Crônica da Cidade

Mafalda e o espelho

Mariana Niederauer
postado em 11/10/2020 22:23

“Todos acreditamos no país, o que não se sabe, a essa altura, é se o país acredita em nós.” Mafalda tem um jeito de traduzir as coisas que as deixa claras como água. Direta, inteligente e sagaz, a personagem de Quino encantou o mundo com seu jeito único de desvendá-lo.

Foi com uma das tirinhas do cartunista argentino que aprendi o sentido de metáfora para além das linhas das poesias ou dos romances. Aquela personagem pequenina chamava-se Liberdade não à toa. Era uma representação figurada de constatação real e precisa, que ainda hoje traduz perfeitamente a verdade dos tempos. A própria Mafalda explica o motivo dessa conexão entre acontecimentos de diferentes épocas: “Não é verdade que o passado foi melhor. O que acontecia era que os que estavam na pior ainda não se haviam dado conta”.

Fã dos Beatles, ela provavelmente encontraria a canção perfeita para ilustrar a situação. Talvez Yesterday ou Let it be.
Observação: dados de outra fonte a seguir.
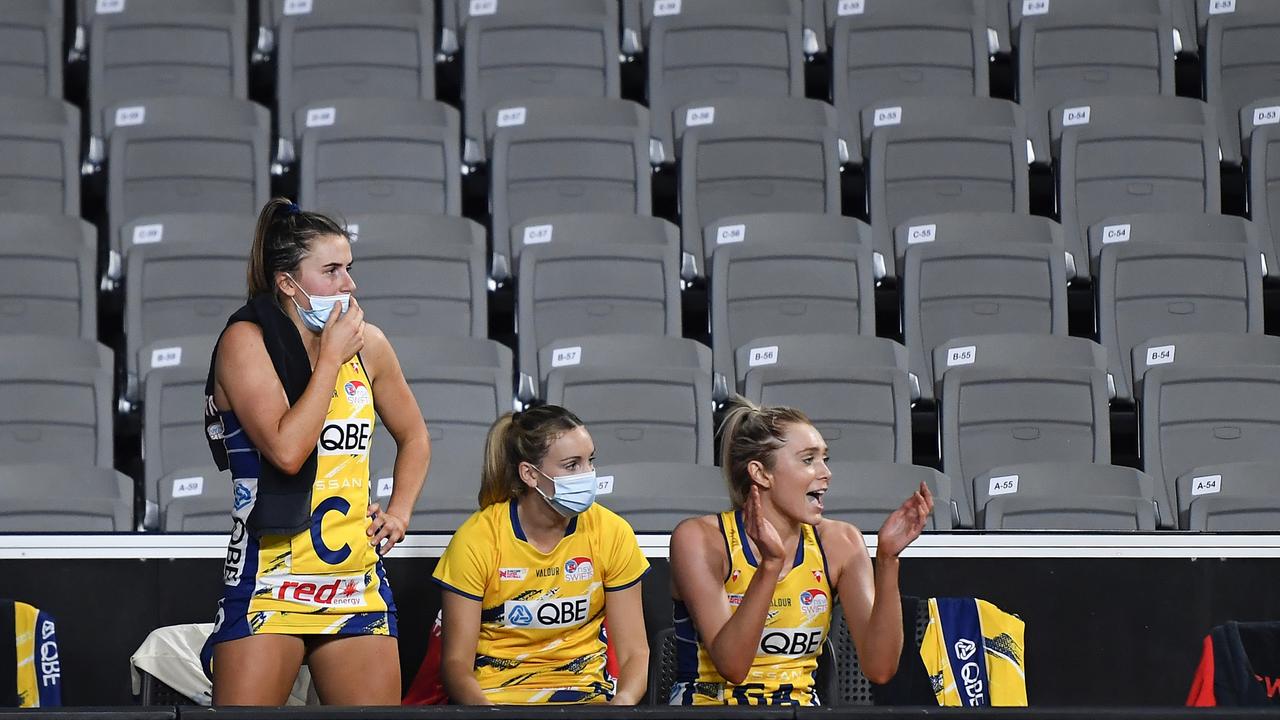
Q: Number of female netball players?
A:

Mas aí ela viria com uma indagação daquelas certeiras, como: “Você já pensou que se não fosse por todos, ninguém seria nada?” E daria o play no toca discos para All you need is love.

No ex libris que carimba as obras da minha estante, Mafalda exibe-se plena e concentrada, deitada de bruços, com as mãos apoiando delicadamente a cabeça, as pernas cruzadas para o ar, concentrada na leitura de um livro aberto à sua frente. Uma imagem metalinguística para registrar a importância desse ato constantemente relegado em meio à rotina atribulada.

Universal não apenas pela variedade de idiomas em que suas tirinhas foram traduzidas, Mafalda se viu, por diversas vezes nos quase 10 anos em que foi desenhada quase diariamente por Quino, em frente a um globo terrestre. Ela encarava a peça como se estivesse diante de um espelho, ciente de sua responsabilidade como cidadã do mundo.

A Terra em preto branco às vezes tinha remendos para sarar feridas. Outras, um aviso de perigo, alertando que ali havia irresponsáveis trabalhando. Diante daquela réplica, mostrou a língua, em sinal de desaprovação, e verteu lágrimas, triste pelas tragédias tanta— ambientais, sociais, políticas ou econômicas.

O planeta, ali, era uma réplica, assim como Mafalda é uma personagem de história em quadrinhos. Na vida real, o mundo perdeu há pouco o homem de carne e osso que a deu voz. Tamanha a potência dessa criação, não se calou mesmo após mais de 60 anos e certamente não o fará nas próximas décadas, mas talvez ainda guarde um tico de melancolia e saudade. “Hoje quero viver sem perceber”, diria, para logo em seguida reerguer-se, confiante, com uma possível solução aos problemas da humanidade: “Já que amar uns aos outros não resolve, por que não tentamos amar os outros aos uns?”